The week before, the expert report was finalized and mediations took place in Huntington. On April 21, mediator James Lamp met with plaintiff attorneys Toriseva and Michael Kuhn as well as McCormick and five other members of IAFF Local 289. Then, Lamp went to discuss the matter with the city.
When Lamp returned to the plaintiffs, he said the city was not prepared to discuss the “forward fix” aspect of the case.
“This was the first time since the lawsuit was filed on August 5, 2020, that there was any indication the city would not discuss the ‘forward fix,’” the motion states. “The mediator indicated the city’s position now was that it is a CBA issue and nobody at the mediation on behalf of the city had authority to negotiate that issue. This is contrary to the previous assertions that the lawsuit was delaying the CBA.
“The mediator then indicated the city was not willing to pay cash for the past missed holiday pay and would discuss paying it only in the form of additional time off.”
Attorneys for the firefighters told Lamp these positions seemed to not be in the spirit of mediation and said they’d remain at the mediation until it was clear there was no hope of resolution. Lamp returned 30 minutes later repeating the same position of the city, according to the motion.
The motion says the city isn’t required to settle the case at mediation, but it required to participate meaningfully. The plaintiffs say the city did not hold up their end of the bargain.
It also says when one party failed to participate meaningfully, trial court rules provide the court with authority to act. The firefighters call the city’s conduct “egregious,” and list examples of how other cities took part in similar negotiations.

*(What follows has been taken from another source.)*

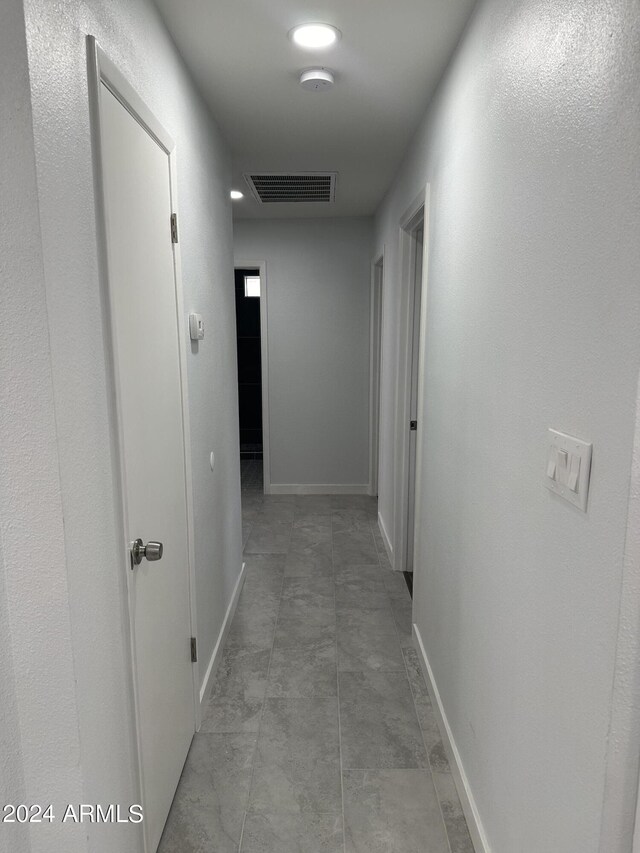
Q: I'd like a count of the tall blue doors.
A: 0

The firefighters say simply showing up for a mandatory mediation with no authority or intention to resolve the issues is a violation of state code.
The original complaint, listed 83 members of Local 289 as plaintiffs. The City of Huntington is listed as the defendant.
“The West Virginia Legislature has set a holiday pay enhancement for firefighters statewide. Police, too,” Toriseva, previously told The Record when she filed similar lawsuits in other cities. “But there is a big problem in the way the holiday pay is being calculated for firefighters in numerous cities across West Virginia.
“The miscalculation of pay by municipalities ... is causing firefighters to be paid less than what is actually owed, year after year, for each firefighter. This lawsuit seeks lost wages and asks the court to stop the ongoing problem.
"Firefighters are part of the core response to human tragedy in our community. They help us all, without exception, in our times of greatest need. We must at least pay them properly and according to what the law requires."
According to the complaint, state code says every West Virginia firefighter, whether on duty or off duty, should get either time and a half pay or 24 hours paid time off equal to the shift for every legal holiday.
"The right cannot be waived," Toriseva previously told The Record. "The cities that have collective bargaining agreements must still comply with the pay enhancement set out in statute and the CBA is the basis for the 'regular rate of pay' which is paid at time and a half."
The complaint says that even though the firefighters may have been paid additional pay for each holiday whether they worked or not, such pay was “in addition to their regular pay.”
The plaintiffs alleged they are owed wages for numerous holidays over a period of many years.
The plaintiffs accused the city of negligent failure to properly pay statutory holiday premium and of failing to follow the West Virginia Wage Payment and Collection Act. They asked for the appointment of a special commissioner to calculate individual damages for each of the plaintiffs.
The firefighters sought compensatory damages as well as interest, attorney fees and court costs. They were represented by Toriseva, Kuhn and Joshua Miller of Toriseva Law in Wheeling. The city was represented by Joseph Leonoro of Steptoe & Johnson’s Charleston office.